1.4.3 Increase your financial literacy
This online activity is designed to increase your financial literacy level
through a single practical activity. After doing the activity you can expect to be able
to draw up a household budget in a (more) responsible way.
Go through Marie-Elise’ spending list and break them into two groups: essential and non-essential. Identify ways of moving items from the essential list into the non-essential list. Can you identify additional categories of expense not covered by this list or which might be added to the list in the future?
Attempt to answer questions 2 & 3. In so doing, can you identify ways of moving items from the essential list into the non-essential list?

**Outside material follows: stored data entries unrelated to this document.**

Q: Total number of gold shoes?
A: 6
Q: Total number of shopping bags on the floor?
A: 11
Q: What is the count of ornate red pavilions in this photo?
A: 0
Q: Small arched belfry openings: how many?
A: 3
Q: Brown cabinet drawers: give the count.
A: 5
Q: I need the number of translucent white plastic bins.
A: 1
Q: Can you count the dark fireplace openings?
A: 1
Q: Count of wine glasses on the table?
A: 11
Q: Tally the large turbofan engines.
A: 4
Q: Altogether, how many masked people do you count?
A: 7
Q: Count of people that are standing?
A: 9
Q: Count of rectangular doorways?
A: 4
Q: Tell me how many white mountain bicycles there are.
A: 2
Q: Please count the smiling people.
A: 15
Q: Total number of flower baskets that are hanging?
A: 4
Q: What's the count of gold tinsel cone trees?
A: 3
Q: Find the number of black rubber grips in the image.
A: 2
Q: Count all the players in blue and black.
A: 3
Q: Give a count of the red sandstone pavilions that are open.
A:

Share your answers with your peers or with a fellow parent, preferably via the blog/ comments section set up for this course.
Questions
- Marie-Elise overspends each month and she is concerned that her debts are increasing
significantly. - Suggest four changes that Marie-Elise could make to her essential spending to help to
improve his financial situation. - Suggest four changes that Marie-Elise could make to her non-essential spending to help to
improve her financial situation. - Explain how improvements in Marie-Elise’s financial situation would benefit her immediately
and her long-term financial planning.
Marie- Elise’s Spending List
- Marie-Elise is 25 years old and lives alone in a two-bedroomed house
- She earns a monthly salary working in a full-time job.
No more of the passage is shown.